=== TASK STATEMENT ===
Pull every line that includes the word "dark" out of the data below and copy it.

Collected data
──────────
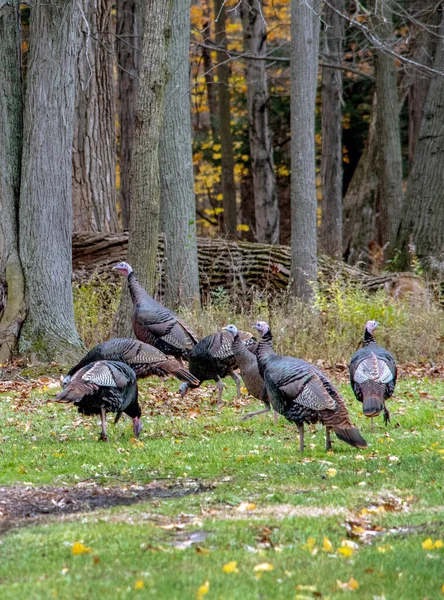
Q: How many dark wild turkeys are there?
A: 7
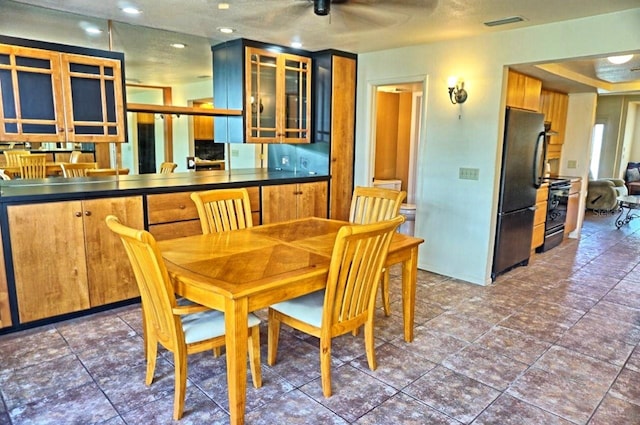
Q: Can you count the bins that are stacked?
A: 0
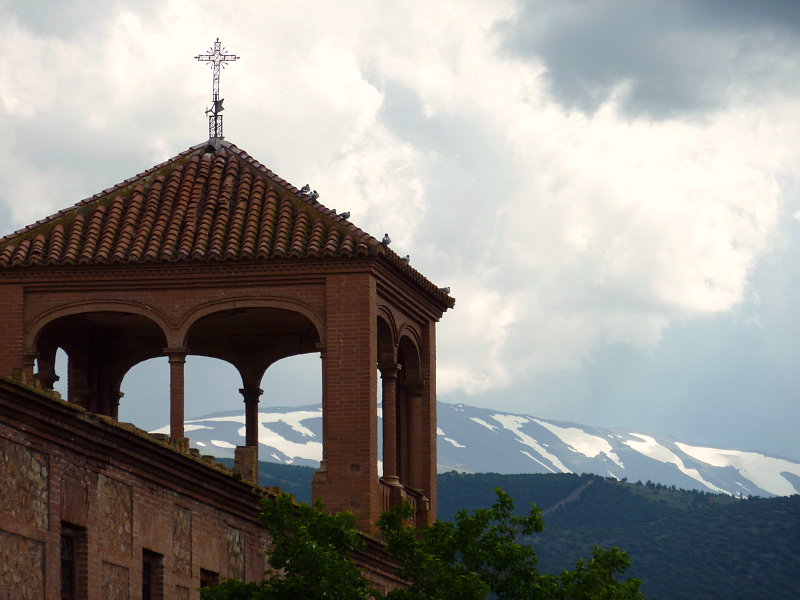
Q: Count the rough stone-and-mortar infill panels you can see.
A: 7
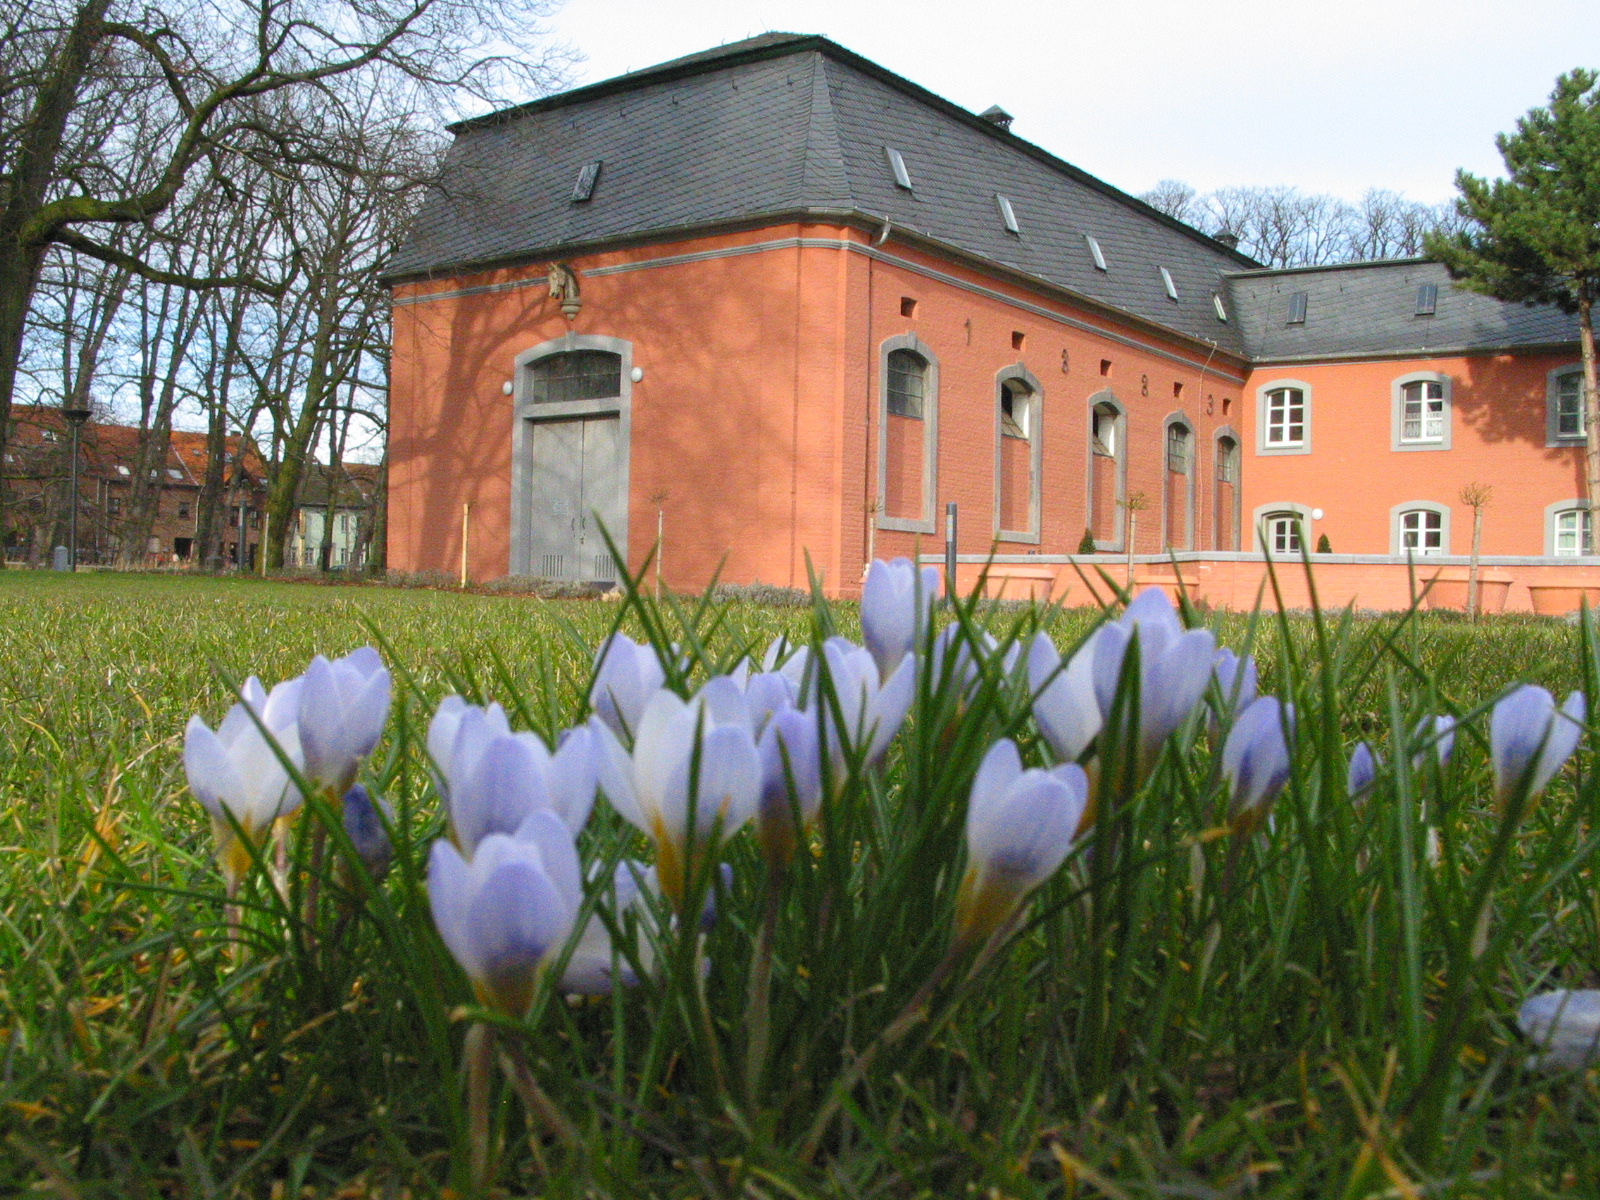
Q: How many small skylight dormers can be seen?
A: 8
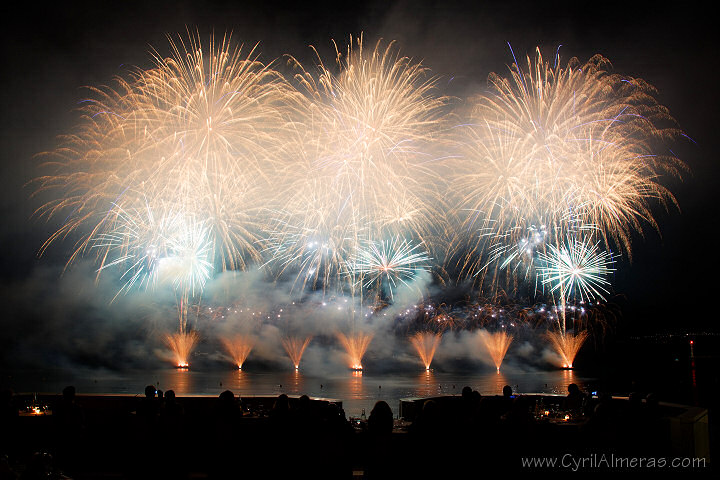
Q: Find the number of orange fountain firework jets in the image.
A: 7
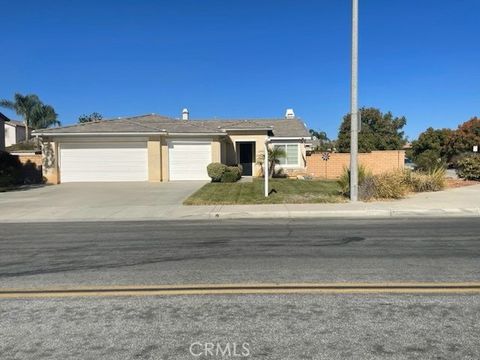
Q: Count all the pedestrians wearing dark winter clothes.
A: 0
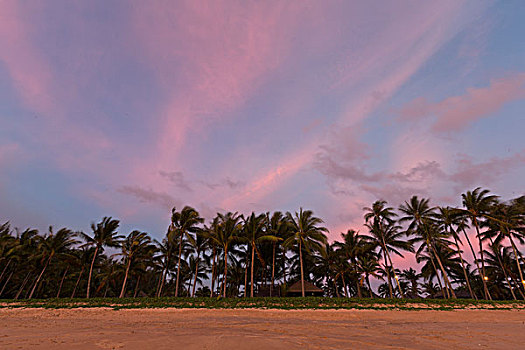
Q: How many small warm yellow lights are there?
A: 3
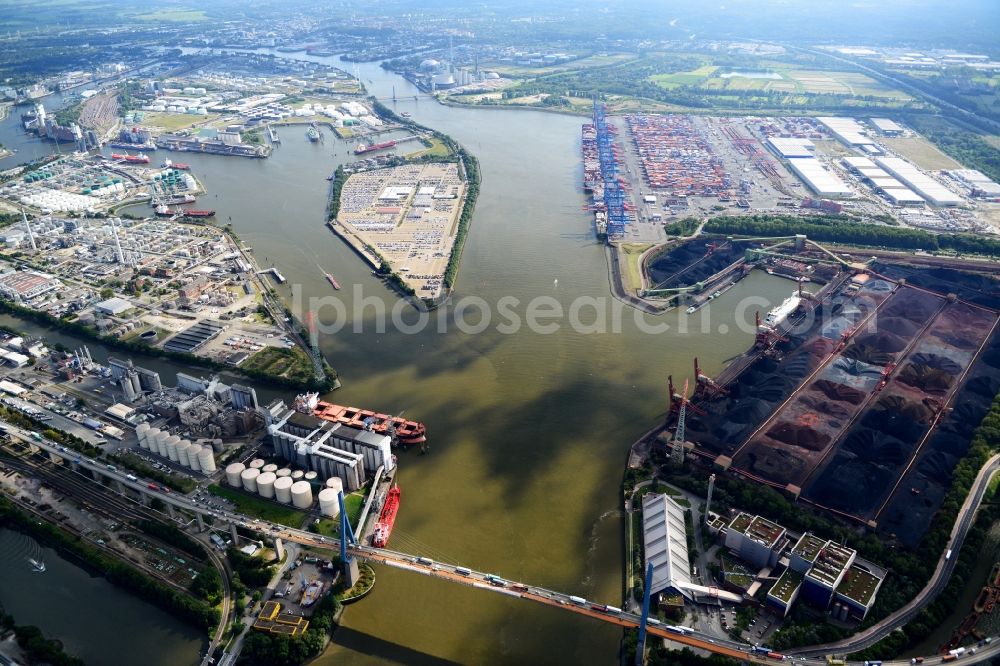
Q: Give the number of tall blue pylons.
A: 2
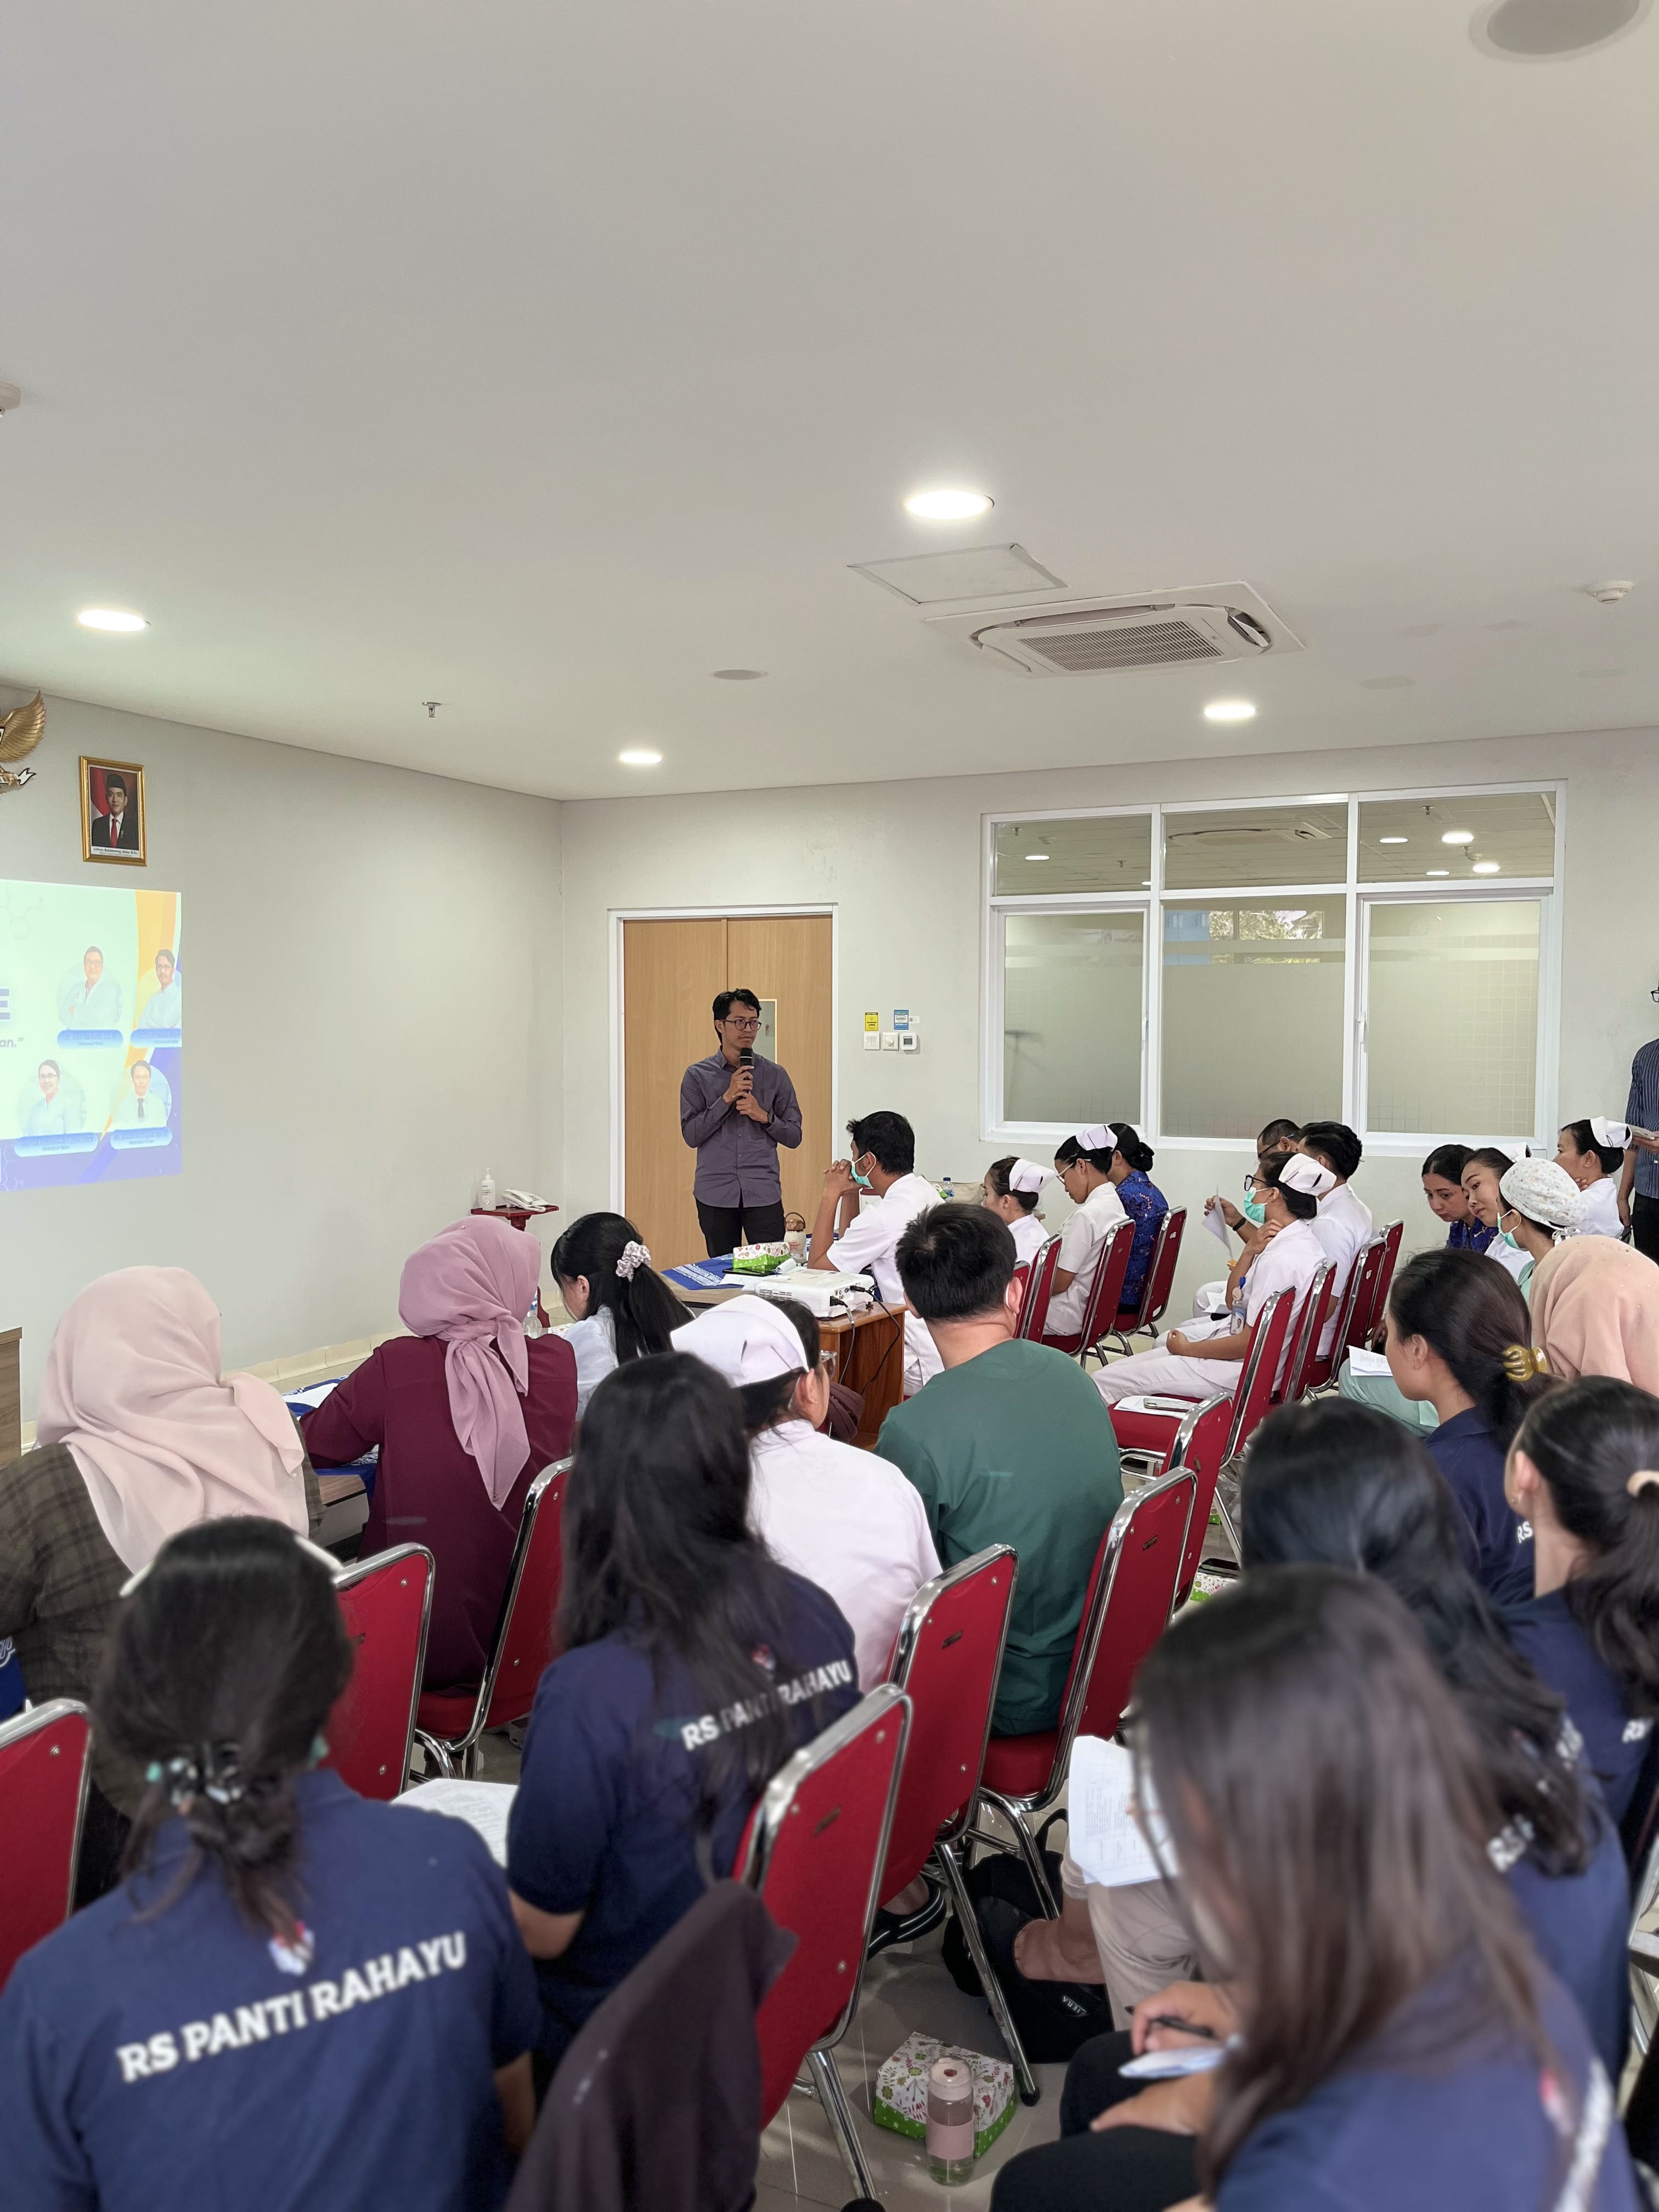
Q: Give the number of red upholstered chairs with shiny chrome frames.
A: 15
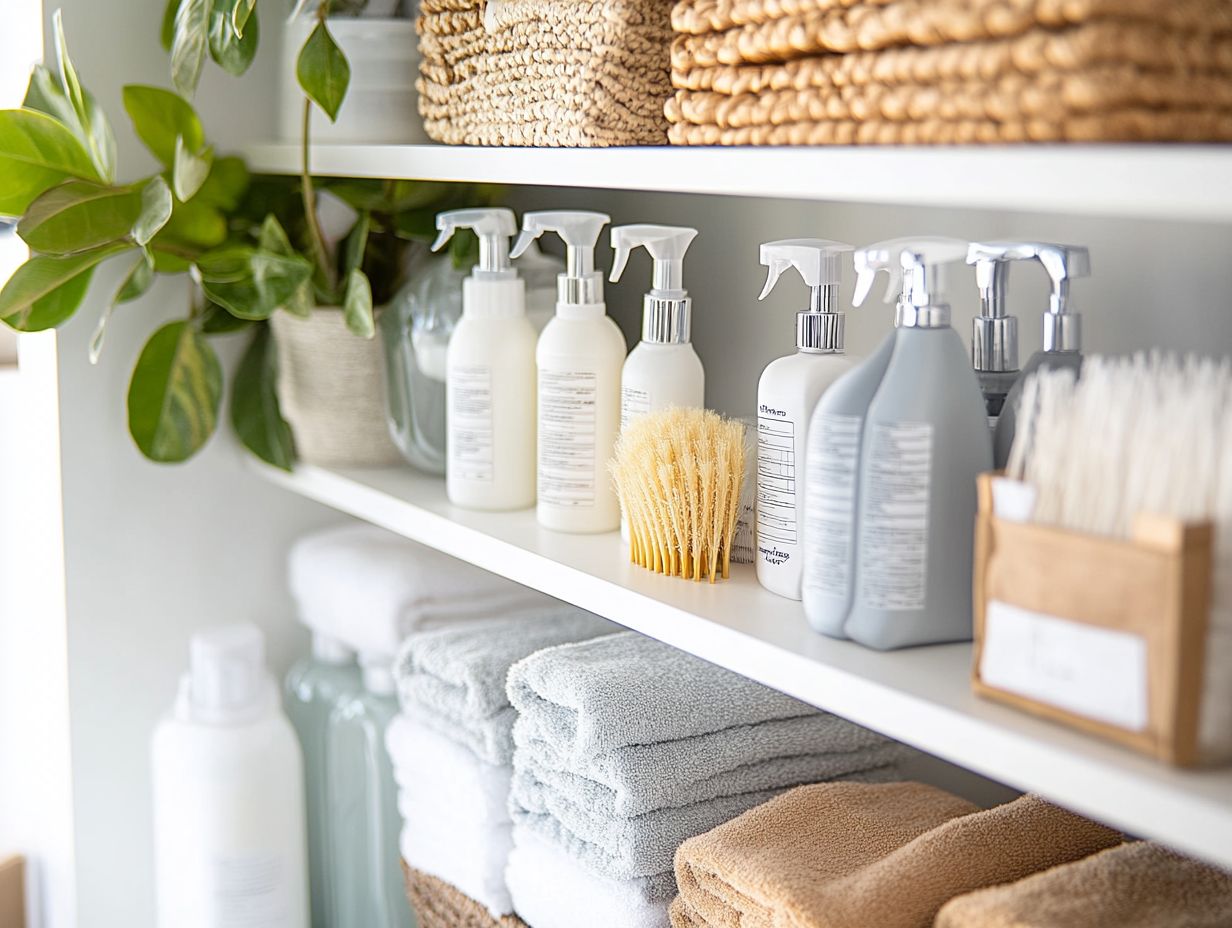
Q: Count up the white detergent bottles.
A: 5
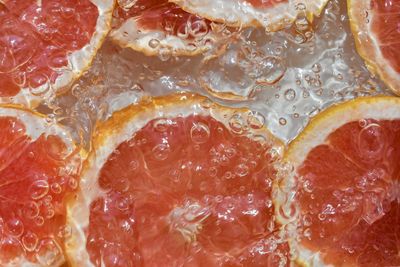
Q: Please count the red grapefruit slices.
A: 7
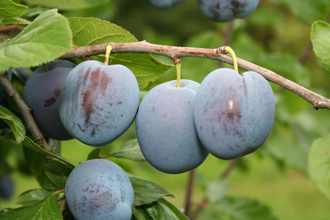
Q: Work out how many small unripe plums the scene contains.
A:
──────────
=== RESPONSE TO THE TASK ===
Q: How many dark wild turkeys are there?
Q: Count all the pedestrians wearing dark winter clothes.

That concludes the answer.